Le Jüdisches Filmfestival Berlin & Brandenburg (JFBB) devient hybride du 6 au 13 septembre 2020 – dans les cinémas de Berlin et du Brandebourg ainsi qu’en ligne
Lentement la vie des festivals de films reprend physiquement un peu partout, mais les restrictions sanitaires et les difficultés concernant les voyages font que nombre d’entre eux choisissent une solution hybride: en partie en salle en partie en ligne. Le Jüdisches Filmfestival Berlin & Brandenburg en fait partie avec 44 films, documentaires, séries et courts métrages dans 8 cinémas de Berlin et du Brandenburg et sur sa propre plateforme en ligne. Comme à son habitude, le festival organisera – en ligne et dans les salles de cinéma – des discussions et des présentations de films avec des cinéastes, des actrices et acteurs, des productrices et producteurs et des expert.es en cinéma pour tous les films présentés.
Jews with many Views
Telle est la devise de cette 26e édition du JFBB qui est le dernier de sa charismatique fondatrice et directrice, Nicola Galliner. Ce qui fait la qualité de ce festival est principalement sa capacité, chaque année, à montrer un large éventail et de la production de films récents ayant un rapport avec la judéité ou Israël, une programmation qui balaie comme rarement un large spectre de thématiques, et ceci sans aucun tabou. Cette année, ce trait caractéristique rejoint donc le fil rouge choisi « des Juifs aux multiples points de vue » et ouvre une fenêtre passionnante sur la complexité et la diversité de l’histoire, de la culture et de la vie juives d’aujourd’hui comme d’hier.

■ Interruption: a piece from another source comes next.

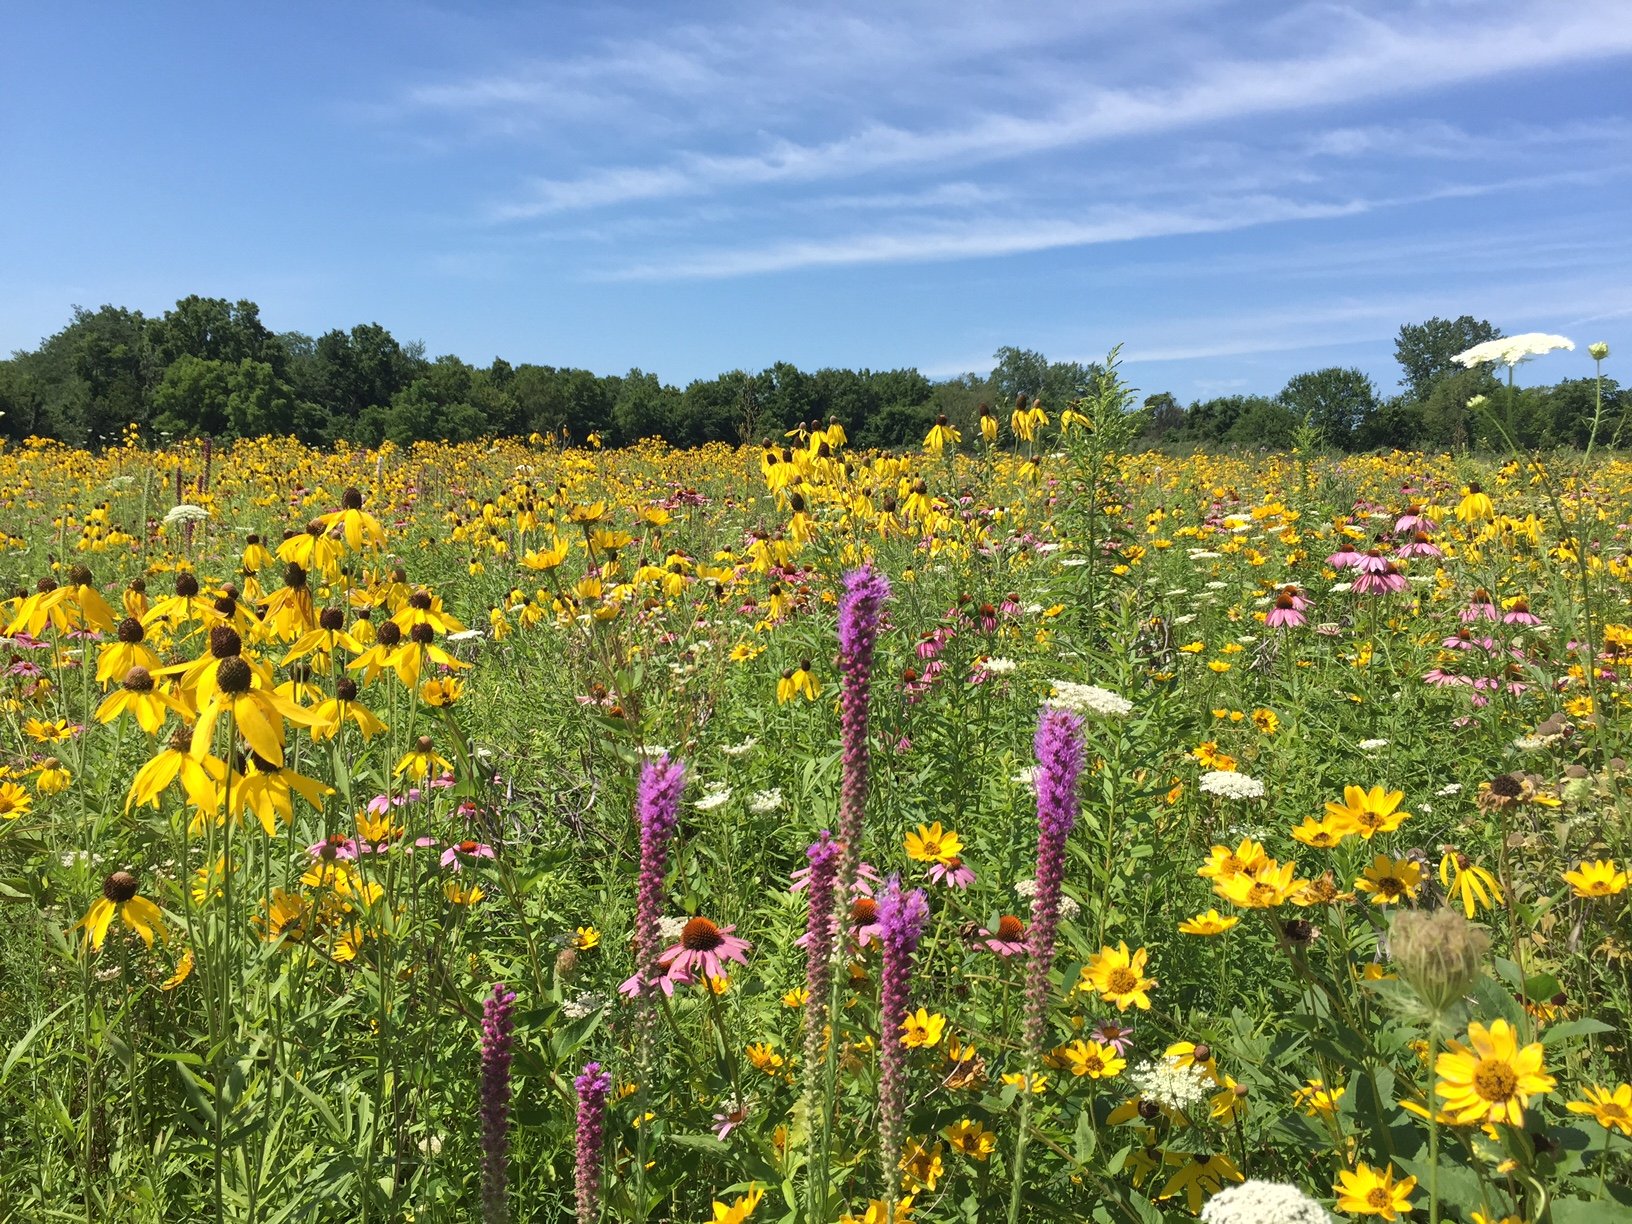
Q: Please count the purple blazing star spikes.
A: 7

Voici une sélection de films qui illustre cette devise:
Incitement de Yaron Zilberman, film d’ouverture du festival, qui a représenté Israël aux Oscars 2019. Ayant pour sujet l’assassinat du Premier ministre isréalien Yitzhak Rabin le 4 novembre 1995, assassinat qui a sonné le glas du processus du paix entre les Israéliens et les Palestiniens, le film reconstruit, du point de vue de l’attentateur Yigal Amir, un étudiant en droit orthodoxe, les événements qui ont secoué le paysage politique israélien pendant l’année qui a précédé l’attentat. Le scénario est basé sur des entretiens avec Yigal Amir, sa famille et ses amis et combine les faits historiques avec des documents contemporains et des observations sur la radicalisation du jeune homme. De cet événement d’une grande portée politique, Incitement fait une étude encore très actuelle et intemporelle sur l’extrémisme politique.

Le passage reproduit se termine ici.